MIG Welding (GMAW) Services in Canada
MIG welding (gas metal arc welding) is the production workhorse of Canadian fabrication. A continuous wire electrode and shielding gas deliver high deposition rates on steel and aluminum, making MIG the default process for structural fabrication, weldments, frames, enclosures, and any high-volume joining job. CWB W47.1 (steel) and W47.2 (aluminum) certifications are standard at production-grade Canadian MIG shops.
MIG Welding in Canada
MIG (gas metal arc welding) is the volume process of Canadian fabrication. A wire feeder pushes a consumable electrode through the welding torch, where it melts into the joint while a shielding gas blanket protects the molten weld pool. The result: high deposition, predictable quality, and operator-friendly speed that scales from one-off weldments to production lines running thousands of identical assemblies.
What MIG Is Best At
Structural fabrication.

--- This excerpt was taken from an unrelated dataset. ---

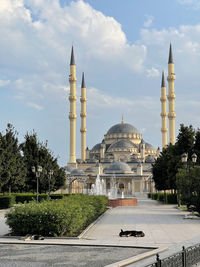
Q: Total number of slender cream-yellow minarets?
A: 4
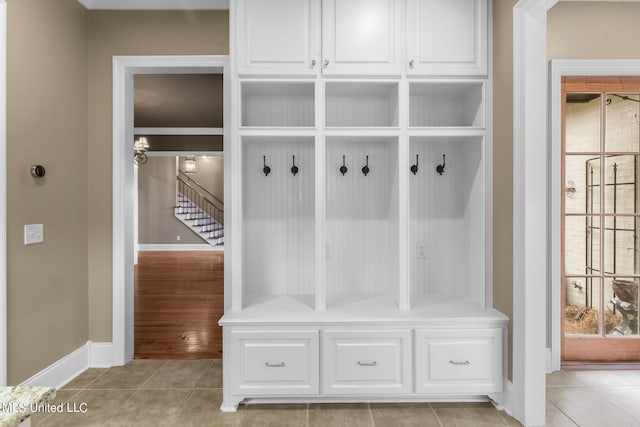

Frames, weldments, lifting equipment, mining gear, agricultural equipment, trailers, and any structural steel assembly where strength and weld throat dominate over cosmetic appearance.
Production speed. MIG deposition rates outpace TIG by 3–5x on equivalent material. For high-volume work, MIG is almost always the right economic choice.
Robotic adaptation. Modern MIG processes (pulsed, RMD, surface tension transfer) are robot-friendly. See our robotic welding page for production automation.
Canadian MIG Capacity
CWB W47.1 (steel) certification is held by the majority of structural fabricators across Canada. W47.2 (aluminum) is more specialized but well-represented in shops serving aerospace, marine, and high-end transportation. Heavy-plate MIG capacity concentrates in Alberta (oil and gas), Ontario and Quebec (manufacturing), and Saskatchewan and Manitoba (agricultural and mining equipment).
When to Move Off MIG
If welds need to be cosmetically perfect, joining material thinner than ~1.5 mm, or working in stainless or titanium with surgical cleanliness, TIG is the better tool. For production-volume aluminum panels and similar work, laser welding often beats MIG on speed and heat input.
MIG Welding (GMAW) at a Glance
- CWB W47.1 (Fusion Welding of Steel)
- CWB W47.2 (Aluminum Welding)
- CSA W59 (Structural Steel)
- AWS D1.1 (Structural)
- AWS D1.2 (Aluminum Structural)
- ISO 9001:2015
Available Materials
Industries We Serve
Frequently Asked Questions
When is MIG the right choice over TIG?
What's the maximum thickness MIG can weld in a single pass?
Do I need CWB certification for my MIG-welded parts?
Can MIG handle aluminum?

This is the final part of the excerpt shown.